Doch dann begann der Aufstieg. "Potsdam nimmt insbesondere im Vergleich mit den fünf ostdeutschen Landeshauptstädten und Berlin eine sehr gute Entwicklung", kann Oberbürgermeister Jann Jakobs (SPD) mit Fug und Recht behaupten. Mittlerweile leben fast 160?000 Menschen in Potsdam und damit 30?000 mehr als vor zwölf Jahren. 2011 lag der Bevölkerungszuwachs bei 1,3 Prozent - ein noch größeres Plus verzeichneten unter den Landeshauptstädten nur Hamburg und München.

Mit 7,9 Prozent weitaus niedriger als im benachbarten Berlin ist hingegen die Arbeitslosenquote. Außerdem sind Potsdams Einwohner verhältnismäßig jung, im Durchschnitt 42 Jahre alt, und setzen fleißig Kinder in die Welt. Nach München und Dresden ist die brandenburgische Landeshauptstadt diejenige mit dem drittgrößten natürlichen Bevölkerungswachstum.

Gewonnen hat dadurch auch die Attraktivität des Wohnungsmarkts. "Die Nachfrage ist größer als das Angebot", stellt Friedrich-Carl Wachs fest, Geschäftsführer des Maklerunternehmens Engel & Völkers in Potsdam. Entsprechend sind auch die Preise gestiegen: Nach Angaben des Verbands Deutscher Pfandbriefbanken (vdp) verteuerten sich Eigentumswohnungen zwischen 2009 und 2012 um knapp zehn, Ein- und Zweifamilienhäuser um immerhin acht Prozent.

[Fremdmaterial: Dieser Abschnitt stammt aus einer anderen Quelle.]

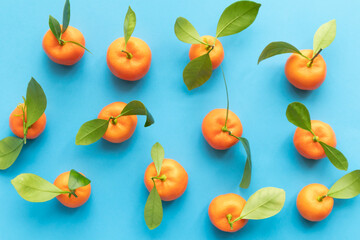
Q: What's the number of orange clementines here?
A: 12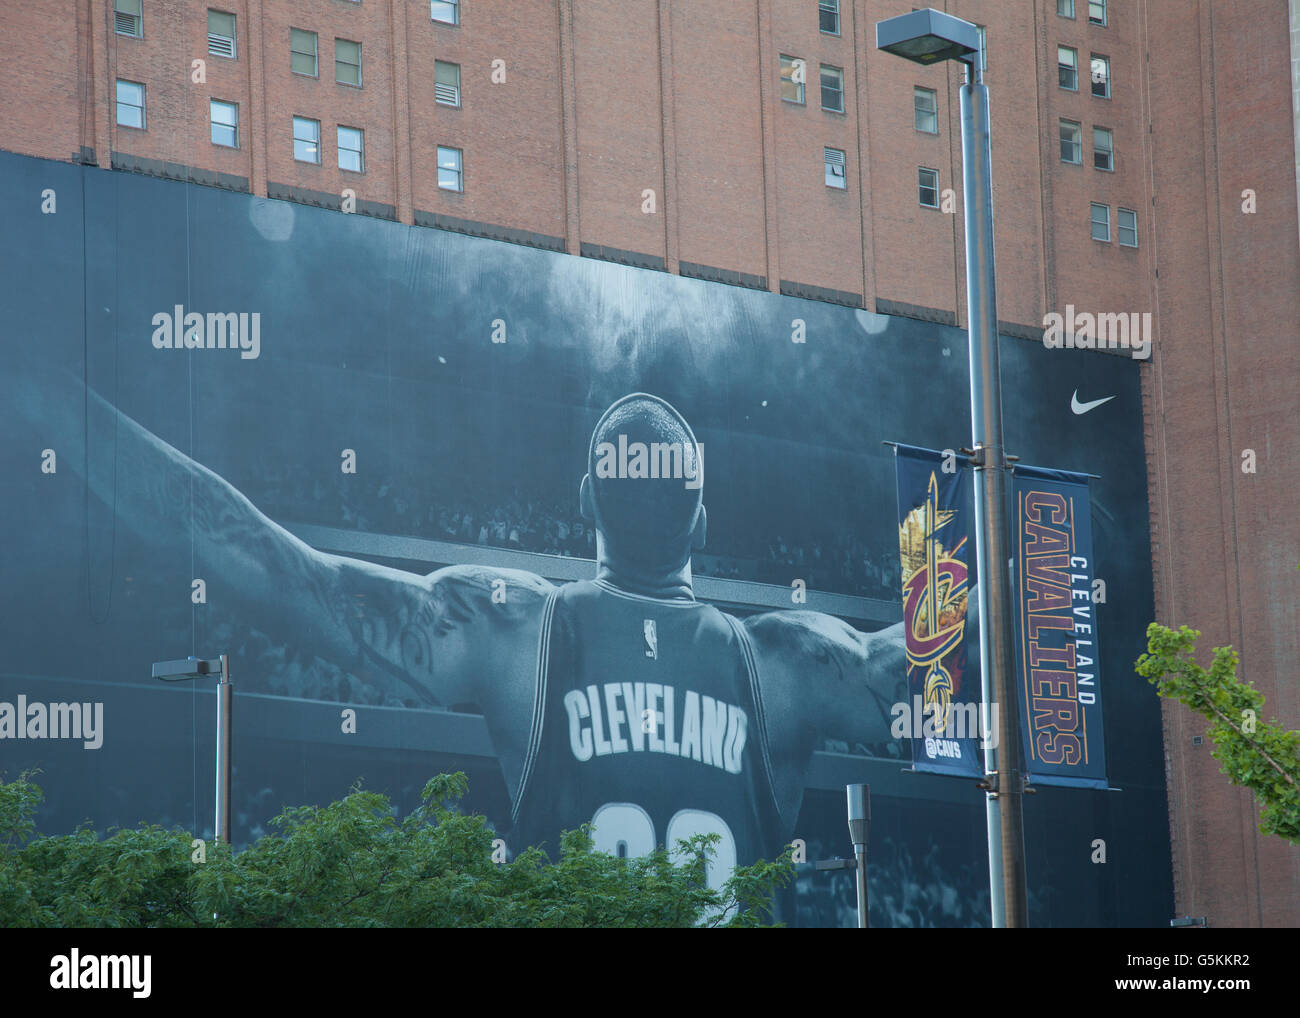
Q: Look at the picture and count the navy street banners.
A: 2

Besonders begehrt sind, auch das belegen die vdp-Zahlen, innerstädtische Quartiere sowie die wassernahen Viertel östlich der Innenstadt. Insbesondere die Berliner Vorstadt mit ihren Villen zieht nicht nur Prominente an. Doch auch Babelsberg, die Nördliche Innenstadt sowie die Jägervorstadt und die Brandenburger Vorstadt erfreuen sich nach Einschätzung der lokalen Makler einer konstanten Wertschätzung.

Dabei werden die vom vdp ermittelten Durchschnittswerte - 2?700 Euro pro Quadratmeter für Eigentumswohnungen, 8,50 Euro pro Quadratmeter für Mietwohnungen - bei Neubauprojekten deutlich überschritten: "In guten bis sehr guten Lagen lassen sich zwischen 3?000 und 4?500 Euro pro Quadratmeter erzielen", sagt Friedrich-Carl Wachs von Engel & Völkers. "Und bei den Mieten ist Potsdam dabei, die Marke von zehn Euro pro Quadratmeter zu überschreiten."

Dass die Preise und Mieten nicht noch höher sind, hängt nach Ansicht von Hildegard Höhlich, Wohnungsmarktexpertin bei vdp Research, mit den beschränkten finanziellen Möglichkeiten der Potsdamer zusammen. Die Kaufkraftkennziffer ist mit 97,8 zwar die höchste aller ostdeutschen Städte, liegt aber trotzdem unter dem Bundesdurchschnitt. Oft kämen deshalb die ersten Käufer aus Berlin, München oder anderen Städten, beobachtet Dirk Kröger, Vertriebsleiter Potsdam beim Immobilienunternehmen Thamm & Partner. "Die Potsdamer Interessenten", sagt er, "sind etwas verhaltener."

Manche Bauträger machen deshalb die Erfahrung, "dass sich ihre Projekte nicht leicht verkaufen", wie die Potsdamer Maklerin Regine Thorn festhält. Zurückzuführen ist das laut Friedrich-Carl Wachs von Engel & Völkers darauf, "dass die Bauträger nicht immer marktgerechte Preise verlangen und nicht immer marktgängige Wohnungen konzipieren". Wer zum Beispiel eine 180 Quadratmeter große Wohnung mit nur wenigen Zimmern anbiete, laufe Gefahr, "am Markt vorbeizuproduzieren".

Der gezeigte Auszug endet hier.